This place is crazier than Foxes by a factor of 100.
I've spent most of this last week literally running in circles -- upstairs, downstairs, underground, upstairs again, and *either* there's something so compelling on my disk I *have to* make it into a story *right then* or I'm stuck running in circles for days on end. This week, it was more the latter than the former.
This is perhaps the most demanding thing I've ever done. Physically, mentally, you name it. But I feel 100% good about it.
Started out this week in a hearing on several bills. One of them, appropriately numbered 666, threw me off track for the rest of the week. There was another story I could have covered which would have tied in well with the national coverage on that same day, but the sound from it was lousy. I couldn't do noise reduction without making it sound like it had been recorded in a 300-foot-long sardine can. The sound on the committee debate on bill 666 was *way* better. It was impassioned and intelligent, from both sides, with not too much noise, and not too many coughs. Purely technical considerations made the decision for me: I'd cover a "pretty good" story with "good" sound, rather than a "good" one with "lousy" sound. (Since then I walk around with my equipment ready to go at a moment's notice.)

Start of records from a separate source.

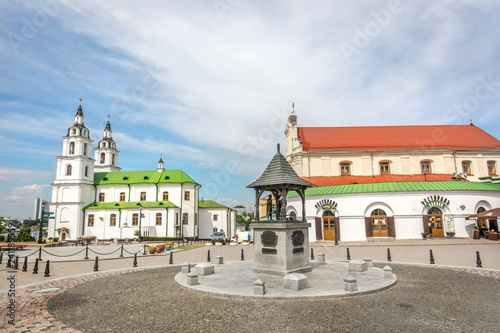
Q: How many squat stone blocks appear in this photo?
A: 11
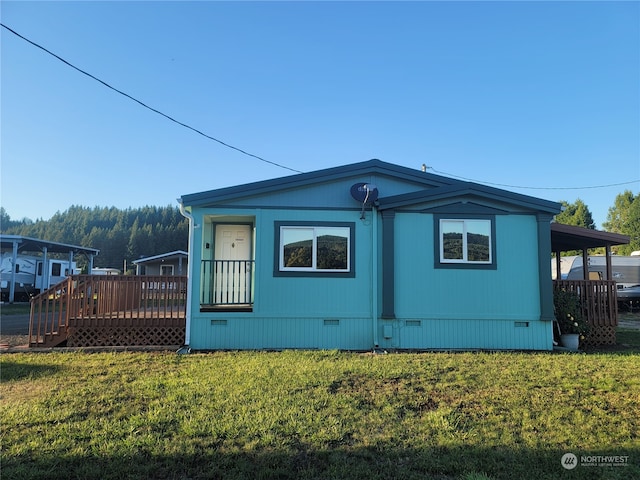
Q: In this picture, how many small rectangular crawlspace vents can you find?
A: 4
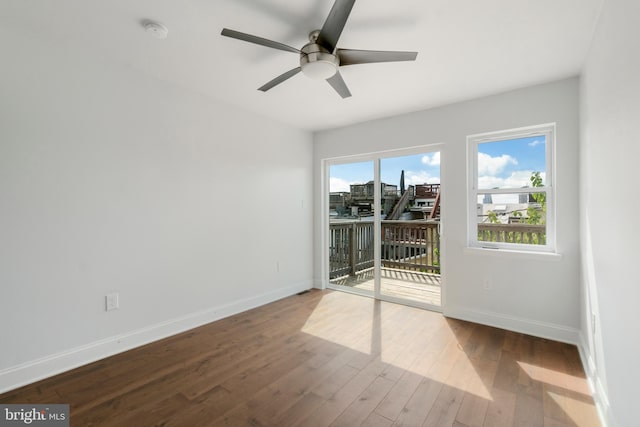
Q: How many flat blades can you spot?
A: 5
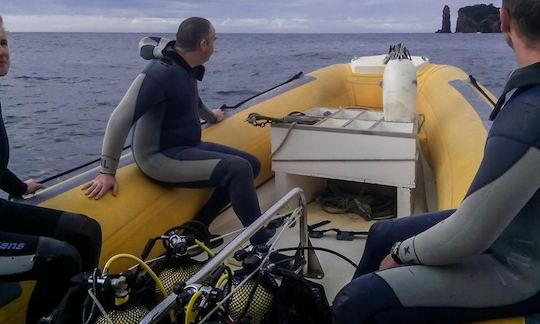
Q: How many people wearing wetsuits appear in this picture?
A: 3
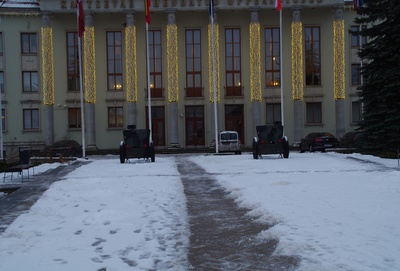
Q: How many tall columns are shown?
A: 8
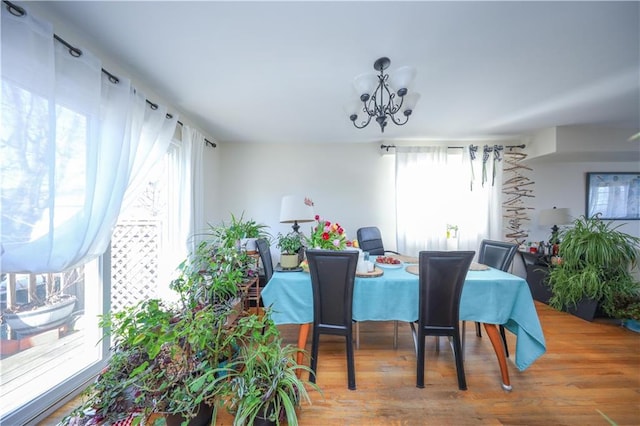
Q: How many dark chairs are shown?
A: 5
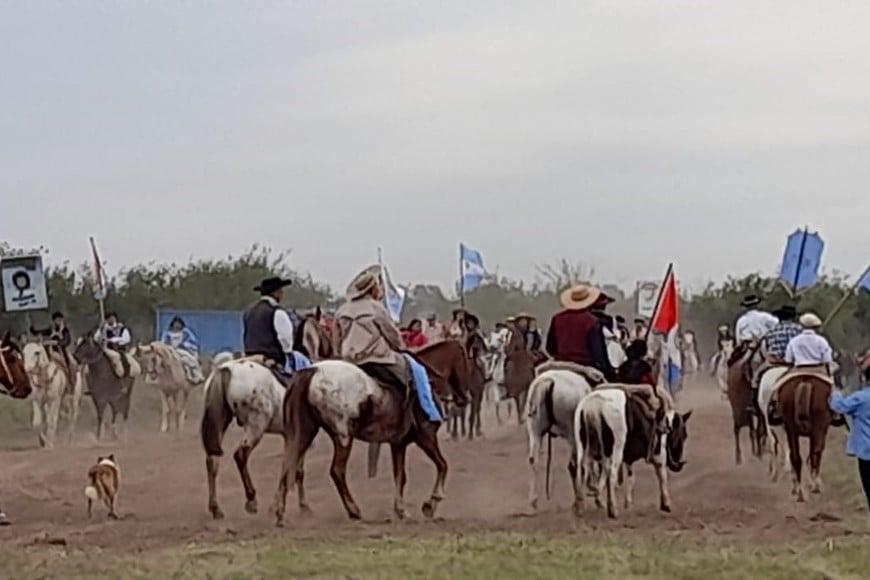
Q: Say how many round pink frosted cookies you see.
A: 0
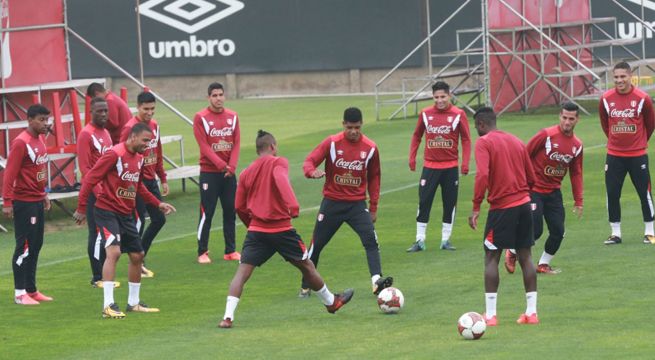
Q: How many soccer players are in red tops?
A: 12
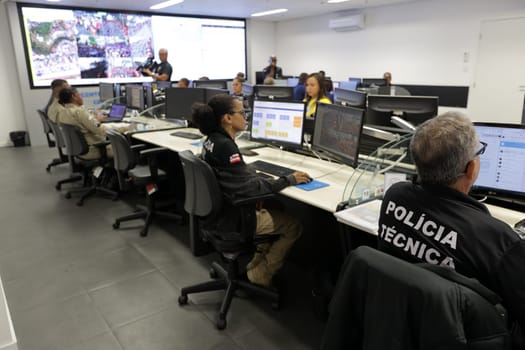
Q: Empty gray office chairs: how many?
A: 1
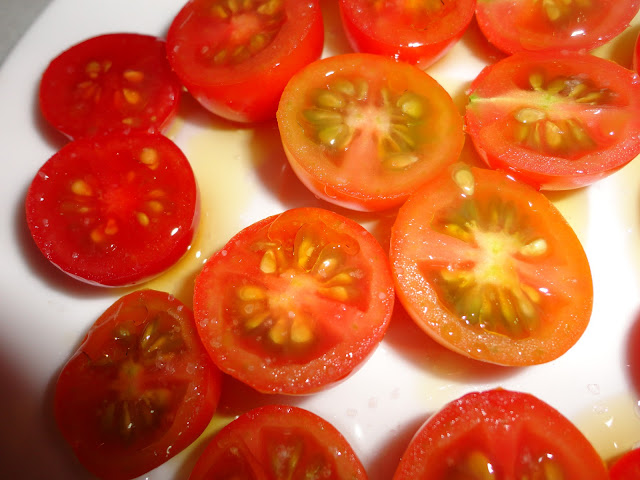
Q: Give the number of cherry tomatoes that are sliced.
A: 12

I edited the sounds and wrote the narration and voiced it. My voicing was extremely "stagey" -- Jim, god bless him, said I sounded "too perfect", thus not hurting my ego, but I knew *exactly* what he *meant*. So while we start talking about how to sound "conversational" (hard when you've spent several hours running like a madman *not* to sound like Walter Winchell), we get to discussing the bill itself.
Winds up the story is OK -- it's of interest -- but it's *way* too shallow. Jim doesn't even have to point it out -- I just start to *see* it as we discuss the bill and all its implications and how it would work if passed into law. (The committee hearings went nowhere so deep.) The story, as it was ready by deadline, was basically "controversial bill passes committee by one vote". True enough -- but the bill itself was so monstrous that once I talked about it with Jim for a while we both realized if it went all the way it would likely spark nationwide riots.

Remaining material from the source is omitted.